Instructions for the task
The expected output is the line with "Q: Whole raw potatoes: how many?" plus all lines after it to the end of the material below, reproduced exactly, with pictures omitted and nothing else included.

━━━

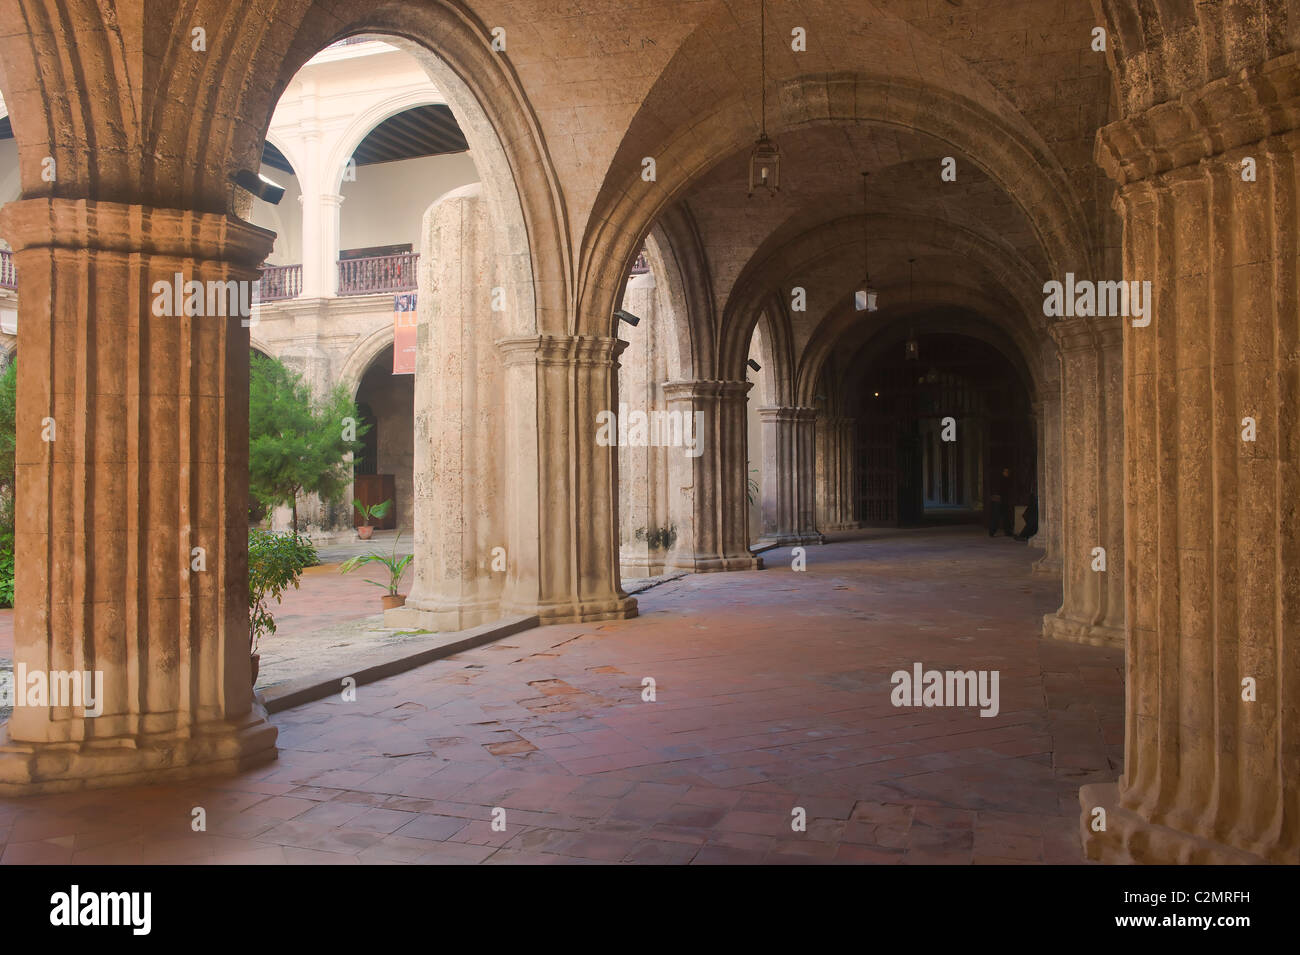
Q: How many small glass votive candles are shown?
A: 0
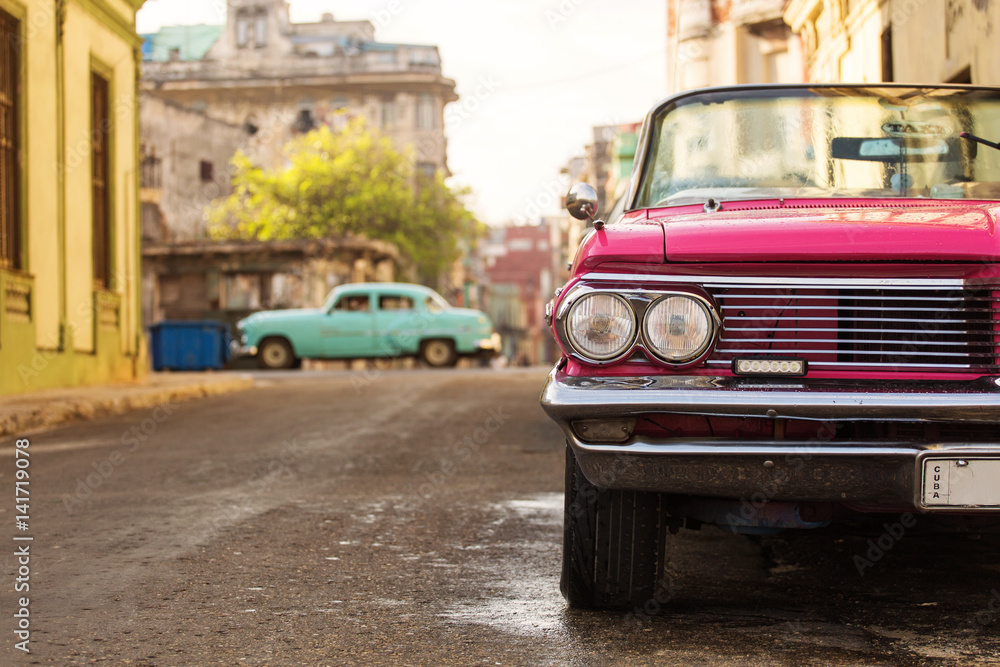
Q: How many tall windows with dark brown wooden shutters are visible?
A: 2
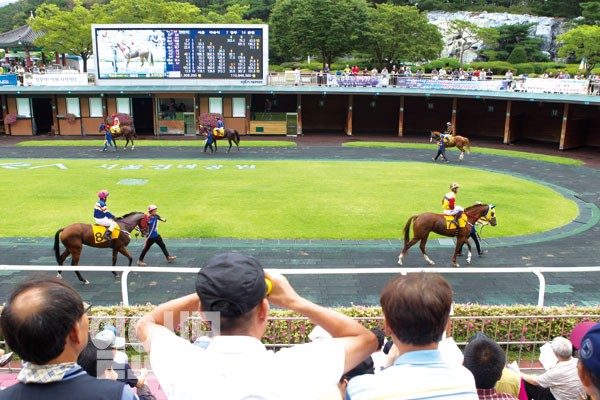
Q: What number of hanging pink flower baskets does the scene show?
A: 4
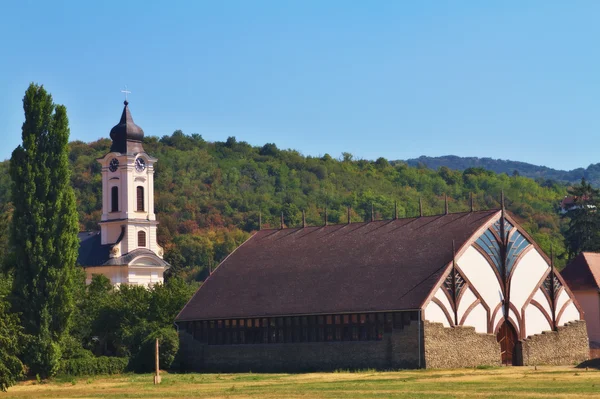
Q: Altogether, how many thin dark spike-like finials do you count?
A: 14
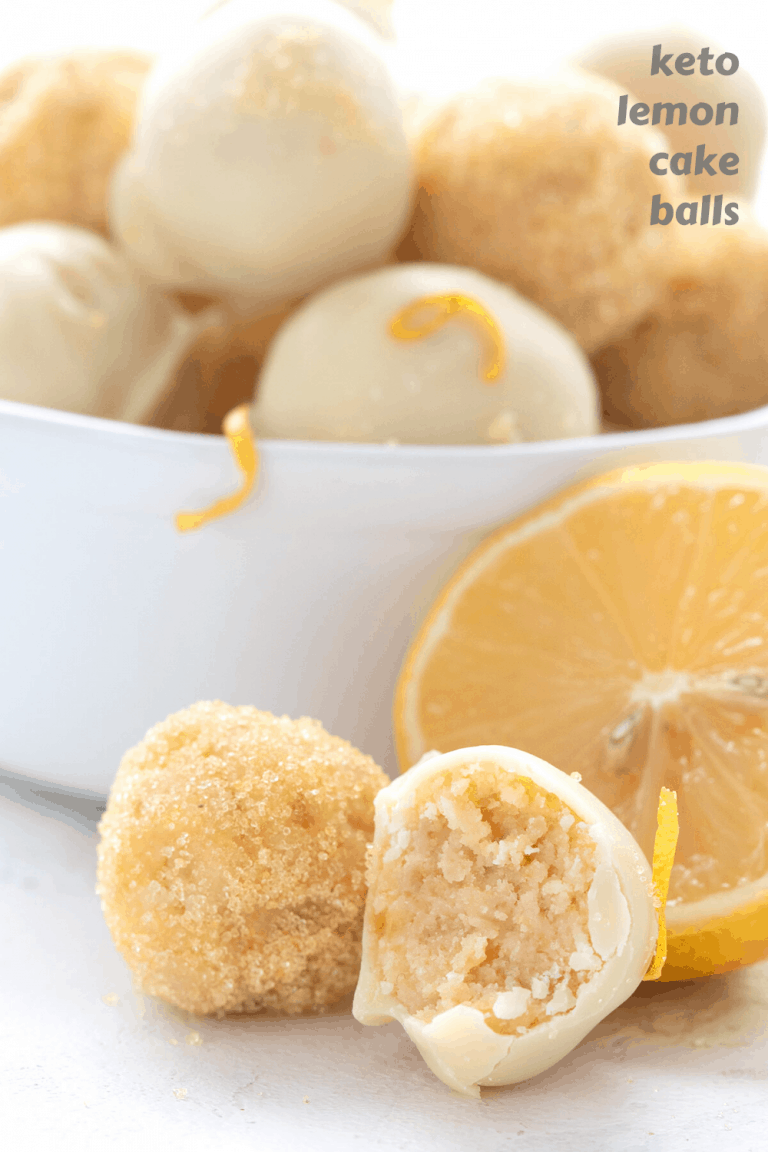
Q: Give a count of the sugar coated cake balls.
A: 4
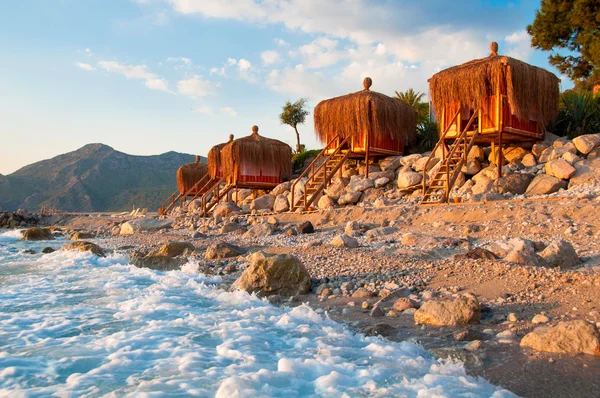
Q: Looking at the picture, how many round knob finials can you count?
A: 5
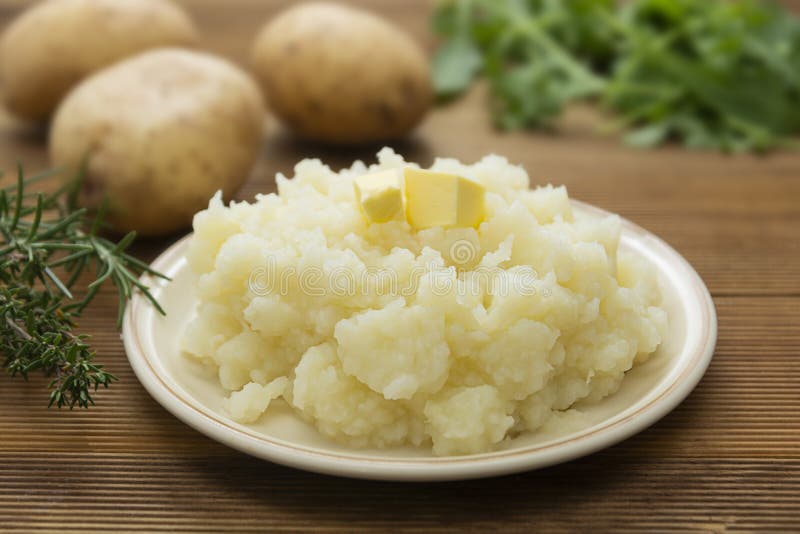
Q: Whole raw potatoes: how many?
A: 3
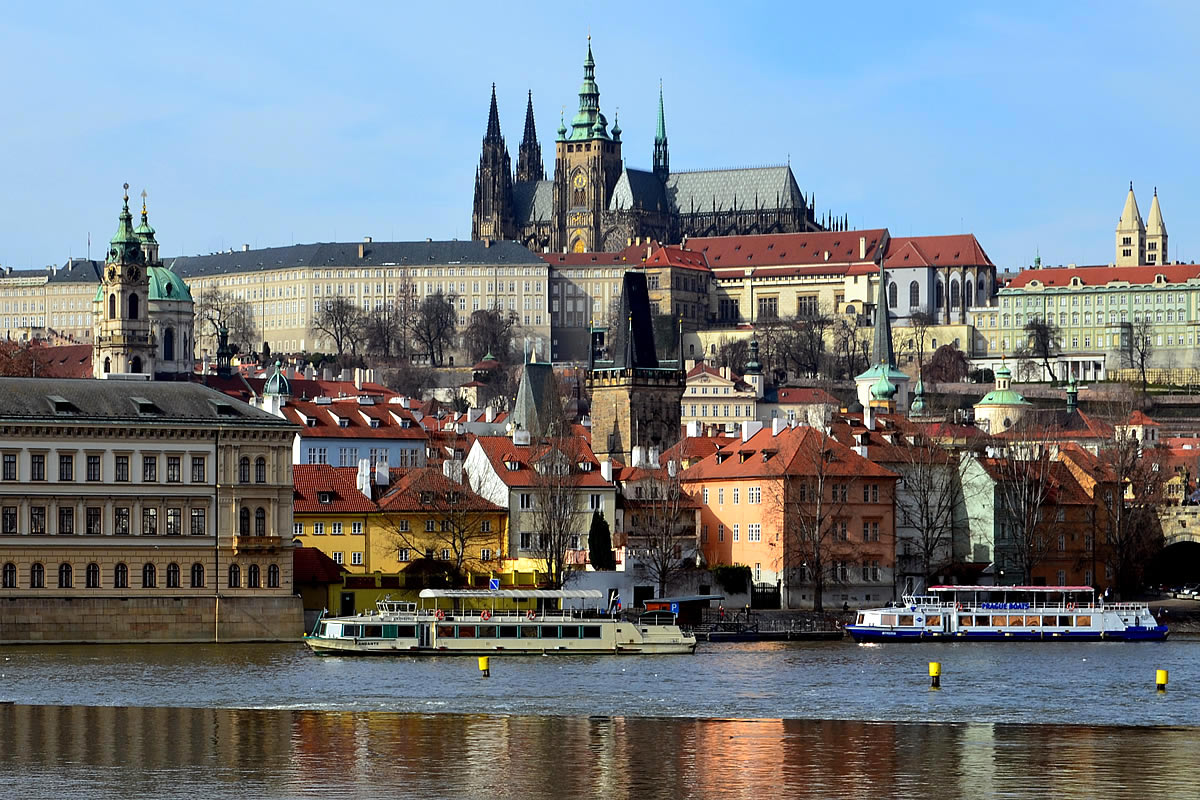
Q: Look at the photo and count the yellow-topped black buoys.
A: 3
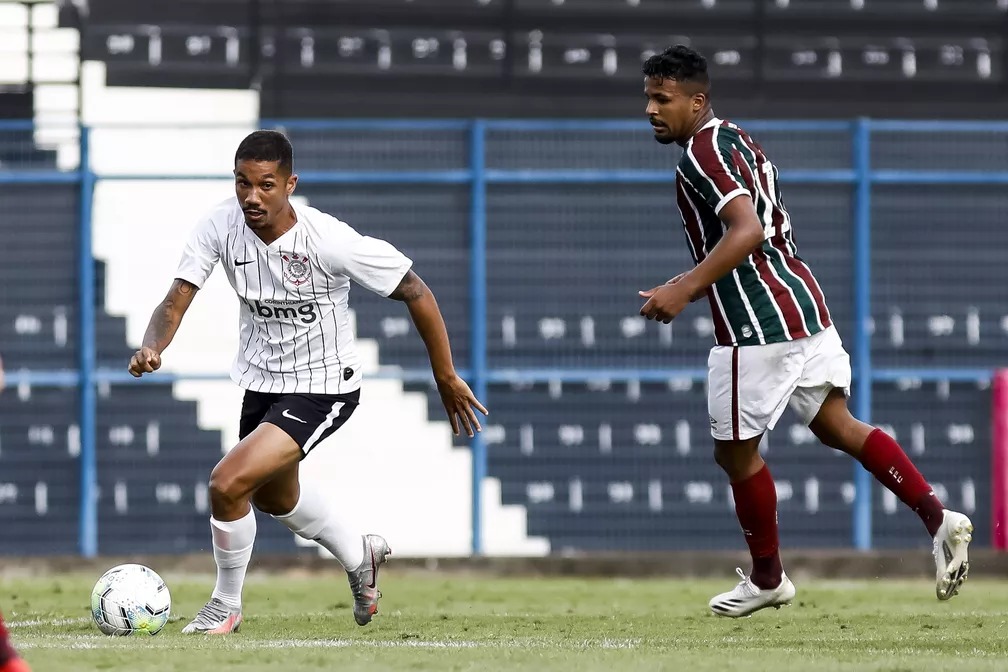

━━━

Task response
Q: Whole raw potatoes: how many?
A: 3
Q: Look at the photo and count the yellow-topped black buoys.
A: 3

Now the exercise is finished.